The simulated patterns are generated using the MoKα wavelength of 0.711 Å. Depending on the atom types present in the compounds, the amplitude of the powder XRD patterns may vary drastically. This variation can be inherently problematic for most machine learning algorithms56. To solve this issue, we normalize the peak intensities so that the highest peak intensity is set to 1. While this normalization process does reduce some of the information related to specific atom species, it retains the relative differences between them. Consequently, when the chemical formula is provided, or even if only partial information about the atom species is available, we can still reconstruct the structure with the correct atom types.

We reiterate that the simulated patterns we use are of higher quality than those collected in experimental settings, due to the lack of noise, e.g., peak broadening, missing/extraneous peaks. Thus, we note that performance is expected to fall off for real data compared to the simulated diffraction patterns. Tests on real data will be the subject of a future study.

We also incorporate the chemical composition, that is, the molar ratios of the elements contained in the material. We include this because chemical composition is often known, at least to some degree. We also test the robustness of the model by ablating this information to various degrees in our experiments.
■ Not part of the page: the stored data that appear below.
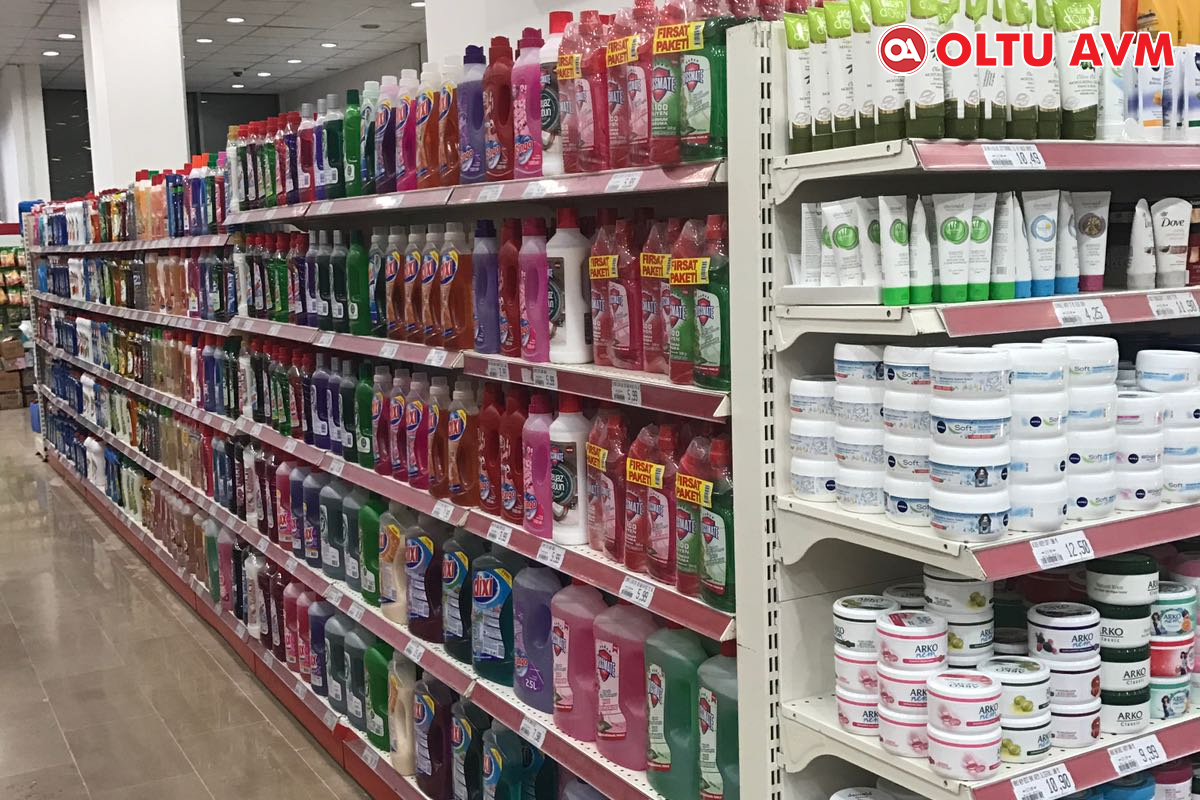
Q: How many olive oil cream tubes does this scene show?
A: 11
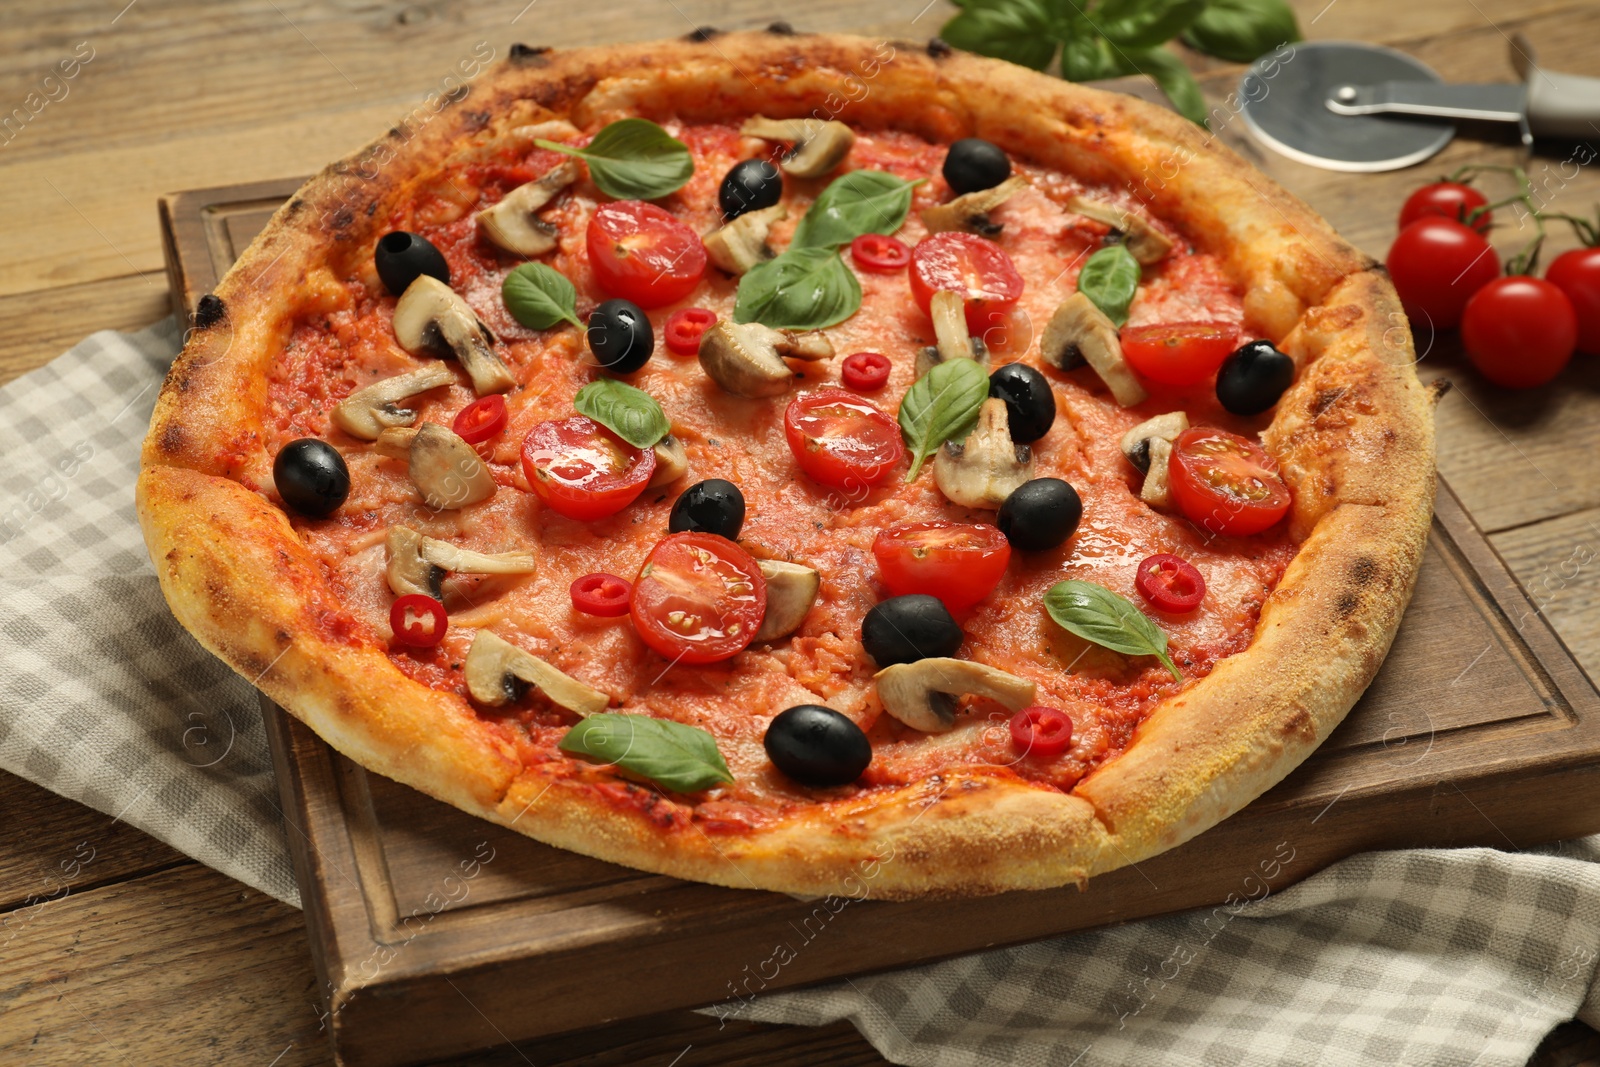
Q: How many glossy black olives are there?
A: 11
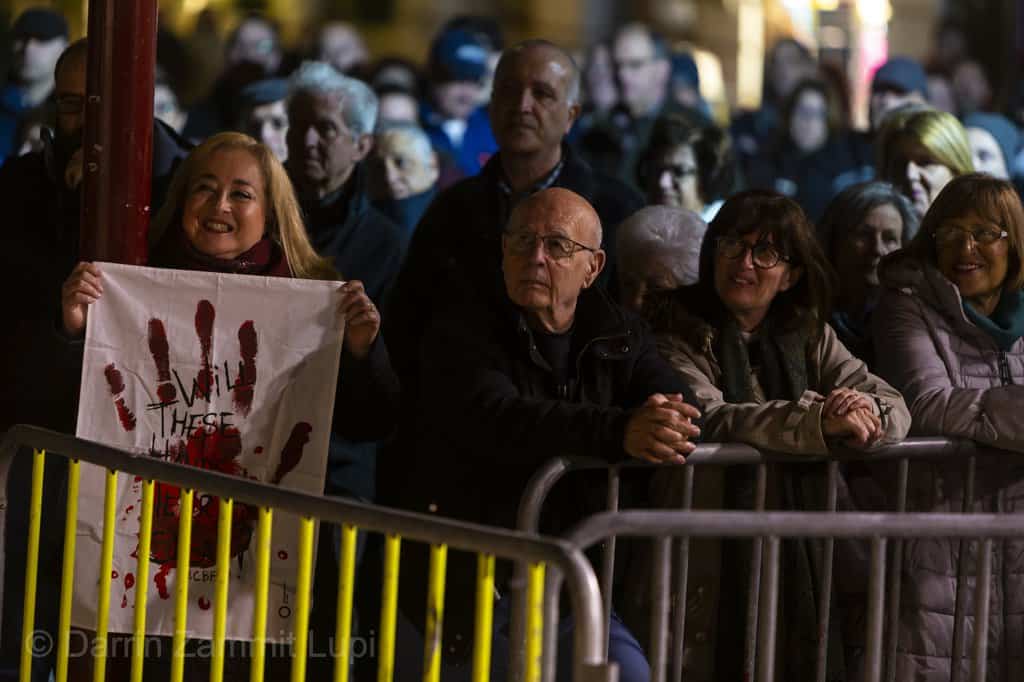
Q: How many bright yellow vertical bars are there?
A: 13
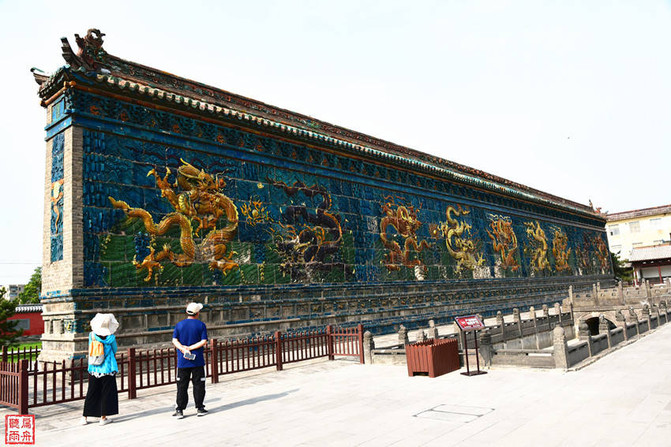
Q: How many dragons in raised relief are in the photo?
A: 9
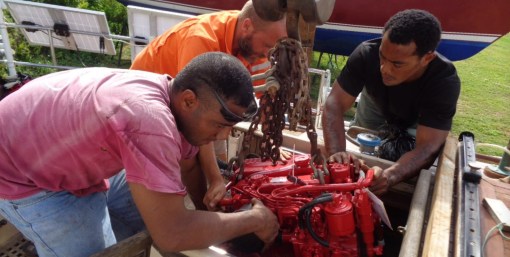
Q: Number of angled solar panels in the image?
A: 2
For the training, validation, and testing data, we use electron density maps from Materials Project DFT calculations57,58,59. These are in a crystallographic basis, which depends discontinuously on the crystal system and details of the unit cell size and shape as we move from one material to another. We resample the electron densities within the unit cell onto a grid that has 50 voxels along each axis, with the locations of the voxels expressed in fractional coordinates. We use PyRho (a library from the Materials Project)59 to do this via Fourier interpolation. The charge densities are further normalized to be expressed in e\(*\) Å3. This will give different spatial resolutions for different structures, but has the advantage that it gives a representation that is a uniformly shaped array for all materials.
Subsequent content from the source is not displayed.